● Activity:
Across all the entries below, count each line that holds "number" and report the figure only.

● Provided records:

========================

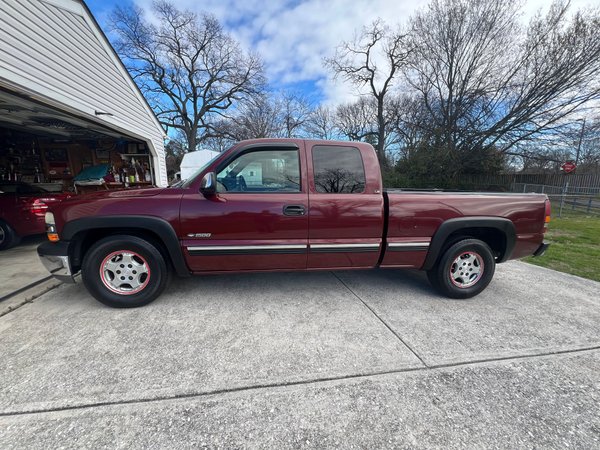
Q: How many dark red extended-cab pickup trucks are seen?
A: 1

========================

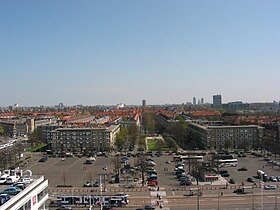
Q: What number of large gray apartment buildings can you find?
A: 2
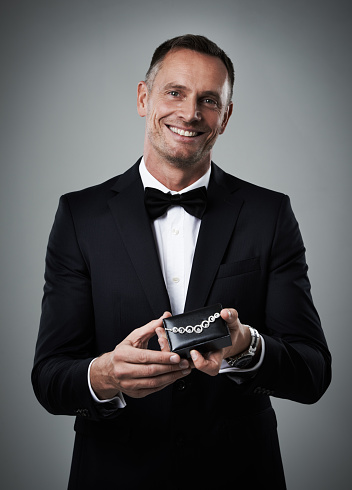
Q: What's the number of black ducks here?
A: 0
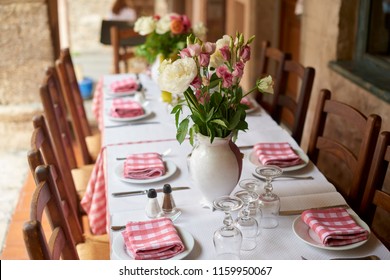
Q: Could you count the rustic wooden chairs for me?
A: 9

========================

● Finished exercise:
2